The next track, “Lost In The Citadel,” is a pop-rock track about unreciprocated love. It’s fun, but it lacks any depth, making it neither memorable nor emotionally impactful.
Next up is, “Dolla Sign Slime.” (*Ahem* DOLLAA SIGNNN SLIMEEEEEEEEEE!!!)
God, I love this track. Lil Nas X and Megan Thee Stallion team up to deliver a braggadocious banger. The beat is a simple horn pattern over a trap instrumental, but it works so well. It’s a highlight of the album for me.
“Tales Of Dominica” is another favorite of mine off the album. Lil Nas X’s singing shines on this track about being at your lowest. The violins are an extremely nice touch on an already great track.
The mood shift continues with “Sun Goes Down,” a single that flew under the radar compared to the other two singles, “Montero” and “Industry Baby.” Unlike many of the previous tracks on the album that largely lack emotional substance, this track is touchingly vulnerable and honest. In the sole verse of the track, Lil Nas X describes struggling with his identity as a gay black man, remarking that he prayed to God to take away the gay thoughts that haunted him.

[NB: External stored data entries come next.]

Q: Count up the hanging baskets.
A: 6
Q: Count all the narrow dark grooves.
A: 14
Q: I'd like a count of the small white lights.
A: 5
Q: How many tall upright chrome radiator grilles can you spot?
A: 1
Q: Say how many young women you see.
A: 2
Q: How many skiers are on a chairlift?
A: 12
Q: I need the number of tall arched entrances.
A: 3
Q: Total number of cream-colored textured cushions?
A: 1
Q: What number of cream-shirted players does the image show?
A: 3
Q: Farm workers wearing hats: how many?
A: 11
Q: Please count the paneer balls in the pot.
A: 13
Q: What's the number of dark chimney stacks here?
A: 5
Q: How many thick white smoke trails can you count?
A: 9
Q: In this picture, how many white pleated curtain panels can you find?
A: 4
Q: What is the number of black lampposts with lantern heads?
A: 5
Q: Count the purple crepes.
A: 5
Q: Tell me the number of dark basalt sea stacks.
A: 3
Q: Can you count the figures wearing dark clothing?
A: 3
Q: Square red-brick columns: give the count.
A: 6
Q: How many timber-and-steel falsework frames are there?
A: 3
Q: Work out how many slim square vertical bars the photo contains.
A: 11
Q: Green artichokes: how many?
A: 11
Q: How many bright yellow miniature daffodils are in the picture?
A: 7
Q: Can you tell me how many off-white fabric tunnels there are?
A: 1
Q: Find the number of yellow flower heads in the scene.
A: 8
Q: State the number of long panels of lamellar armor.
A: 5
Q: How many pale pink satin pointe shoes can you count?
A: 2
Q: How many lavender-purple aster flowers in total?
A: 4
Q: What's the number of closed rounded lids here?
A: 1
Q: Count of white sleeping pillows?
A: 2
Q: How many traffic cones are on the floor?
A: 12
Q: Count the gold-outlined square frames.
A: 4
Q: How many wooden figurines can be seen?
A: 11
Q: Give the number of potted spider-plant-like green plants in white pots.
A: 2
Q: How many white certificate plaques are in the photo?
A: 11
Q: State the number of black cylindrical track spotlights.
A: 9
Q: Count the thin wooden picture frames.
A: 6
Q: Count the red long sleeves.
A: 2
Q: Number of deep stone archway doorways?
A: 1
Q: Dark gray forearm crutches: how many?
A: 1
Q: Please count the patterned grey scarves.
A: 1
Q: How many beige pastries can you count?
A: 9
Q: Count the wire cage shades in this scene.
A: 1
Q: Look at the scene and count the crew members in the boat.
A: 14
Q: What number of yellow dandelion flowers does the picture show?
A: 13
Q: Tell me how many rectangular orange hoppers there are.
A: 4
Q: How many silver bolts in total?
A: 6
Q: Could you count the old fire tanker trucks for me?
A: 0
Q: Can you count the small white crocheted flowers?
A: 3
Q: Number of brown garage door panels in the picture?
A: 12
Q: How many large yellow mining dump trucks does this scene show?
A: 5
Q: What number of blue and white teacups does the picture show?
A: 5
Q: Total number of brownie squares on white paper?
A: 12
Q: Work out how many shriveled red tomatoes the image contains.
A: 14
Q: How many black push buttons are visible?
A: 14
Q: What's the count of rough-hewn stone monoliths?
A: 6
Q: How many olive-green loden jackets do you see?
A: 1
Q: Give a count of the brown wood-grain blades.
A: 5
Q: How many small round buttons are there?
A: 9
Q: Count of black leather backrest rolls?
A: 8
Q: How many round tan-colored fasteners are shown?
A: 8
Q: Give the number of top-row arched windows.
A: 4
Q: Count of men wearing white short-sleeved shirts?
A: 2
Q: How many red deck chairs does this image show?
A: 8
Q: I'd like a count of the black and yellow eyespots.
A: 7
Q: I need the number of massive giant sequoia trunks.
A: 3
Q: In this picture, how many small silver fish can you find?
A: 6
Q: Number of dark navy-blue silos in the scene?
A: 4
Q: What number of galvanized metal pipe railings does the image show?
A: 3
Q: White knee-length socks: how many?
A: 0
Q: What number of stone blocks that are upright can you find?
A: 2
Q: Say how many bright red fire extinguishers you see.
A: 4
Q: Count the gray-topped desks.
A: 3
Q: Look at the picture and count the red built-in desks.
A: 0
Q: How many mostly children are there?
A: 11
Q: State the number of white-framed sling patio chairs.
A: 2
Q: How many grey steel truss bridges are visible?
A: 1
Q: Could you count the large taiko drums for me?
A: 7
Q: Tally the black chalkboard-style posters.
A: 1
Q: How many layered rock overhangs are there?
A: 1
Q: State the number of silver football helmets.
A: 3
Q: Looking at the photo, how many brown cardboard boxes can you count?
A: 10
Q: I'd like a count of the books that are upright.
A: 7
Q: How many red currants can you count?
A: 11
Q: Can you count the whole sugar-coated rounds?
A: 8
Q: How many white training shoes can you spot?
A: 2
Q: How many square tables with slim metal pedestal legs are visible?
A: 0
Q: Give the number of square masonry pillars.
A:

“Void,” the longest track on the album, is an emotional ballad written as a letter, describing the pitfalls of fame in regards to love and happiness. It’s a beautiful song that clearly has a lot of meaning to Lil Nas X personally. It, along with “Sun Goes Down” and “Tales of Dominica,” show that Lil Nas X can’t be boxed into only upbeat pop.
Transitioning away from the sadder portion of the album, “Don’t Want It” hesitantly tests out the waters of metal with its wild electric guitar. Personally, I would love to see Lil Nas X venture out further into rock and punk. I want to see him take more risks musically in the future.
“Life After Salem” makes me feel like I’m falling in slow motion away from an explosion. It’s got that slow head-banging rock energy, accentuated by the electric guitar. In my opinion, it’s the most overlooked track on the album.
Wrapping up the 15-track album, Lil Nax X grabs a spectacular Miley Cyrus feature to create the fantastic closer that is “Am I Dreaming.” The violins and acoustic guitar create a beautiful soundscape over which Lil Nas X and Miley belt out their hearts.
With “Montero,” Lil Nas X demonstrates both how far he’s come and how far he can still go. I look forward to seeing how Lil Nas X will experiment with his musical style in the future, but in the meantime, I will have “Dolla Sign Slime” on repeat.